*** Begin section ***

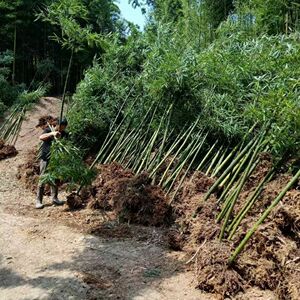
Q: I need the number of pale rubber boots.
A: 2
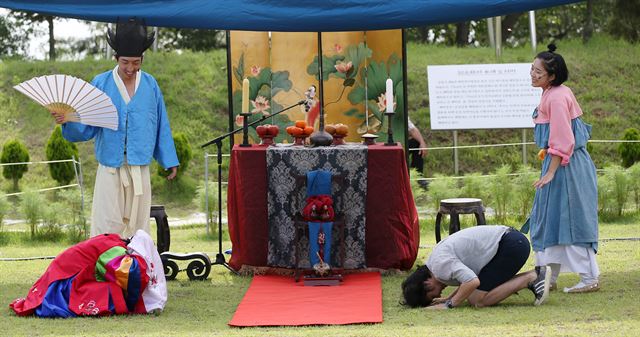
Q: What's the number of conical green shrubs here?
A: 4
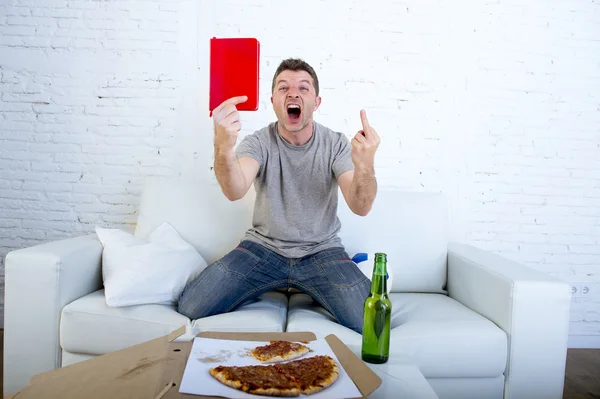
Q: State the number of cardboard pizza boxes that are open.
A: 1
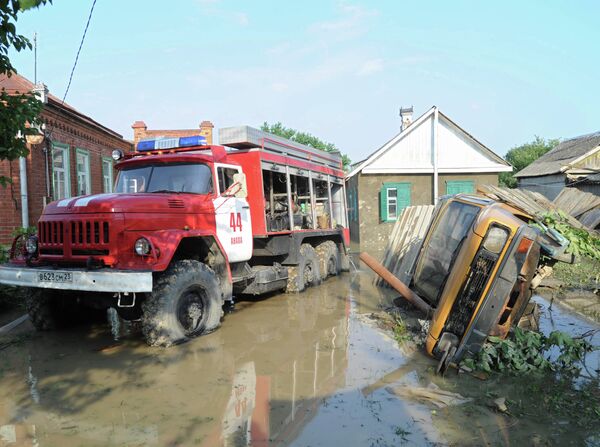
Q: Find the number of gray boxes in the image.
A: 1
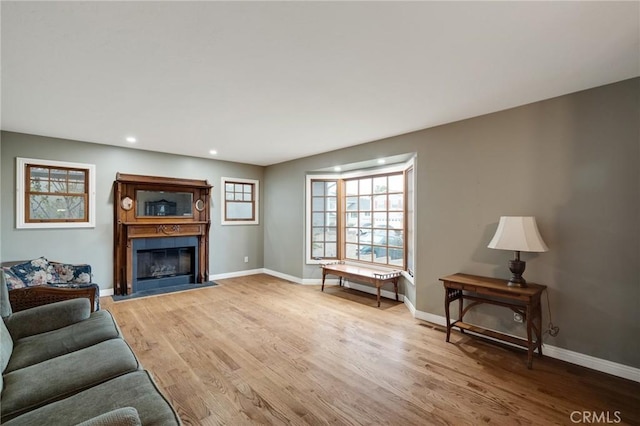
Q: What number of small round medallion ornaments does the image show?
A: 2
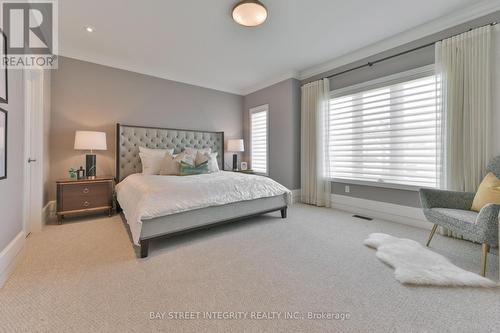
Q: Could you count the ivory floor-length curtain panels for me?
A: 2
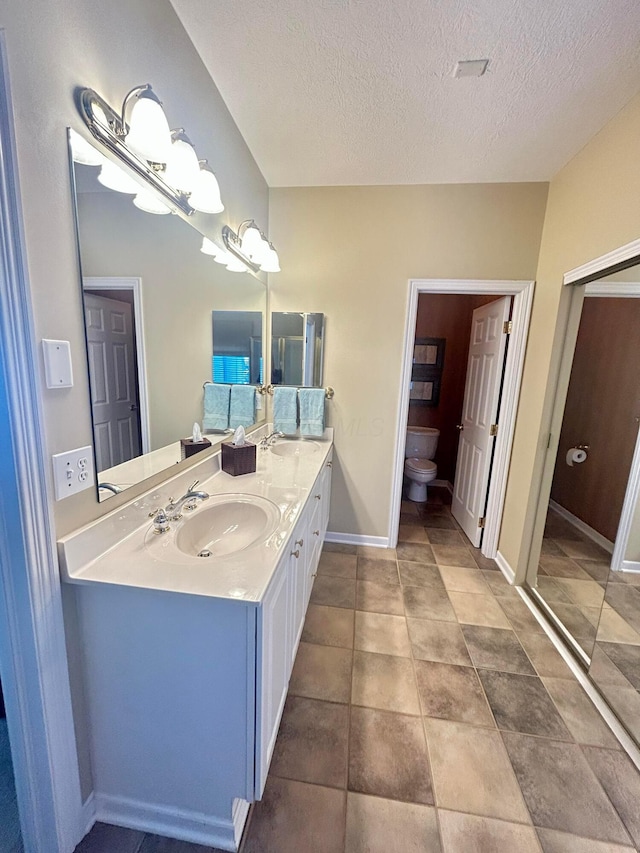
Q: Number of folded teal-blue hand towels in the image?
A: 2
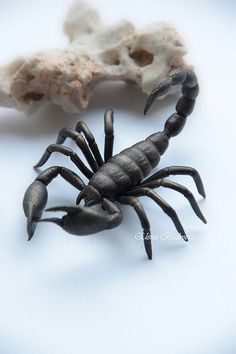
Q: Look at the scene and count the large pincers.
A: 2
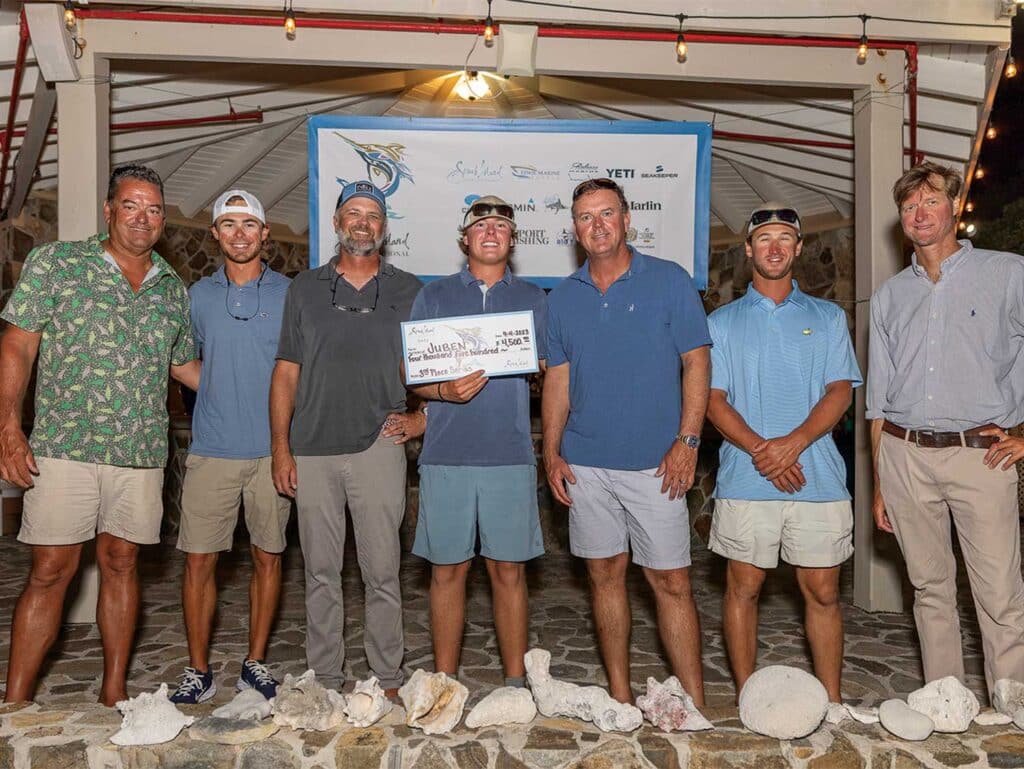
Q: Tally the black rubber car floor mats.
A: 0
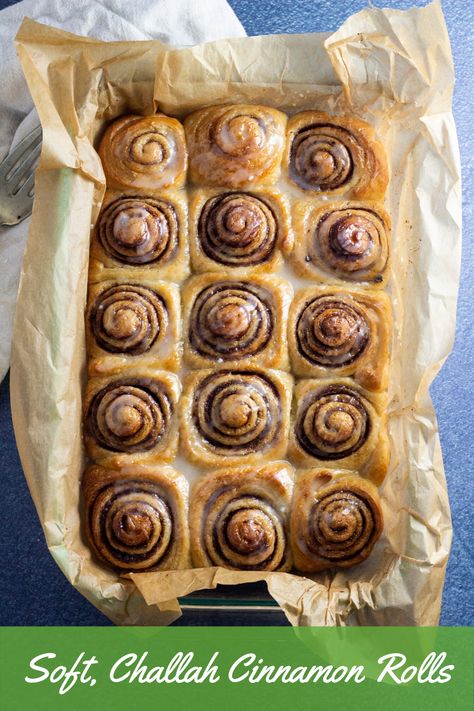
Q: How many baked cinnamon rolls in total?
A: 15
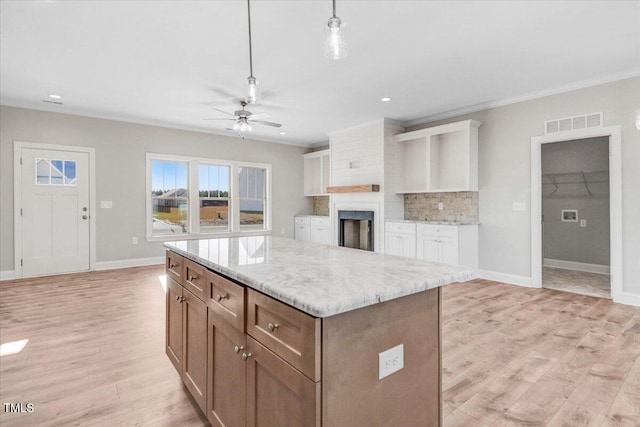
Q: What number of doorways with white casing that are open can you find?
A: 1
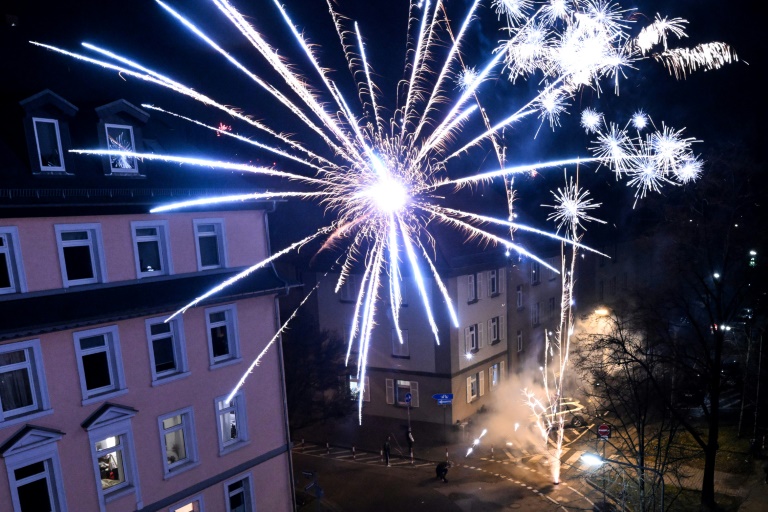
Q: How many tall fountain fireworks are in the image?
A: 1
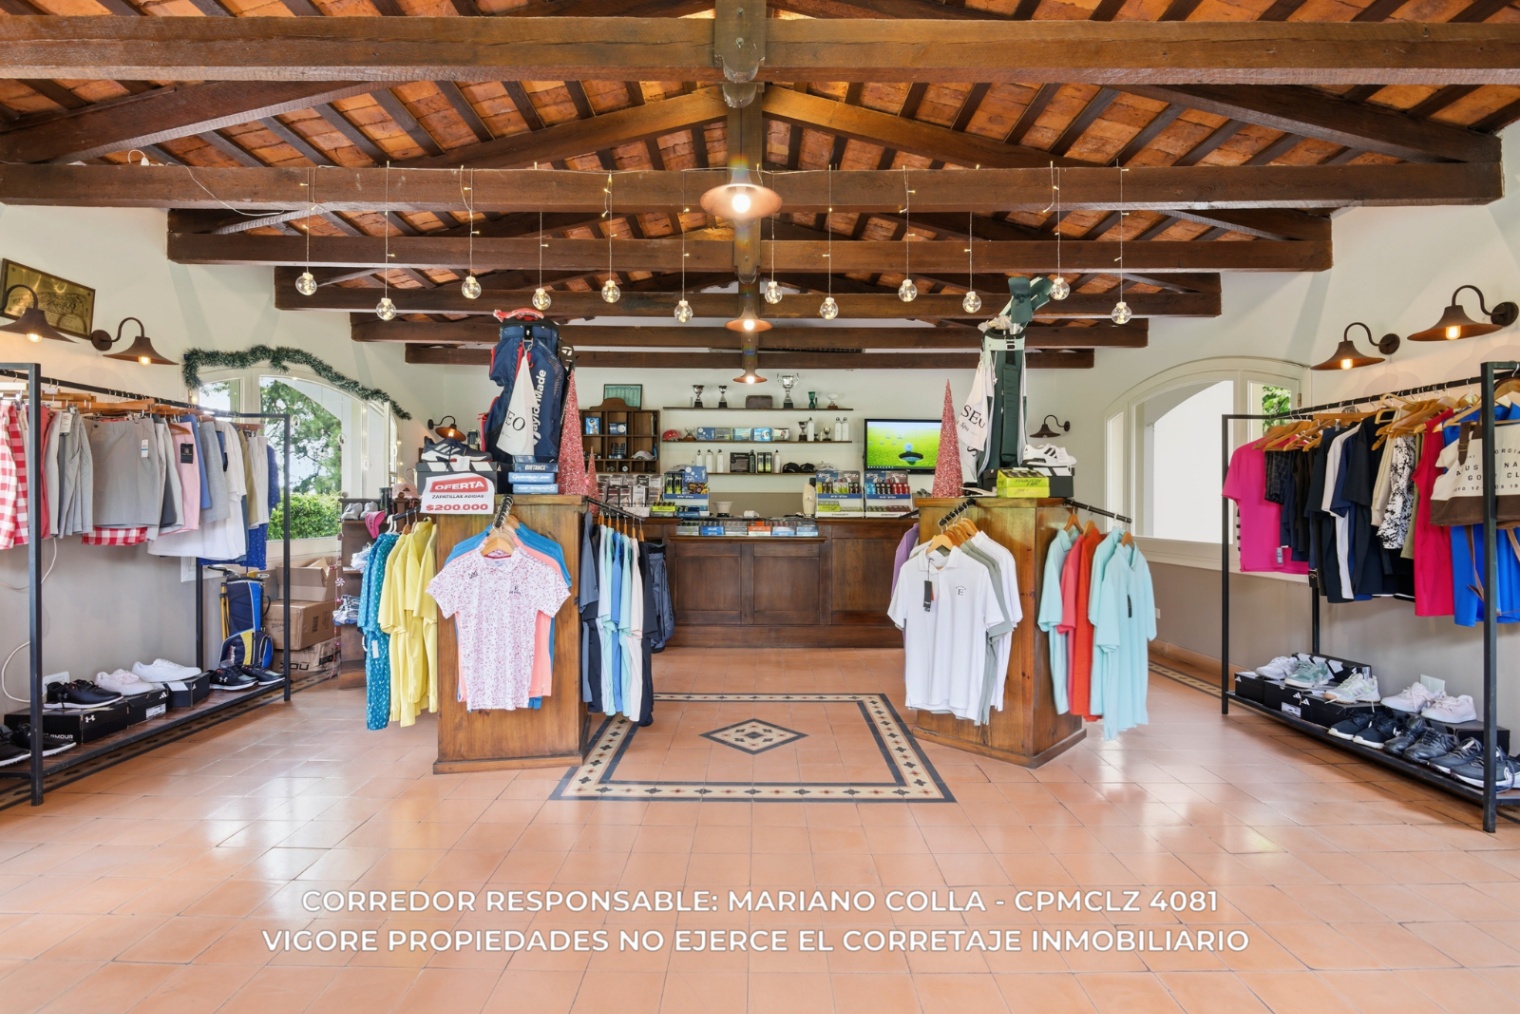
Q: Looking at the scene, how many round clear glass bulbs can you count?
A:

*** End section ***

* _ACTION ITEM_
If a line in the material above holds "round", copy it.

* _SOLUTION_
Q: What number of small round medallion ornaments does the image show?
Q: Looking at the scene, how many round clear glass bulbs can you count?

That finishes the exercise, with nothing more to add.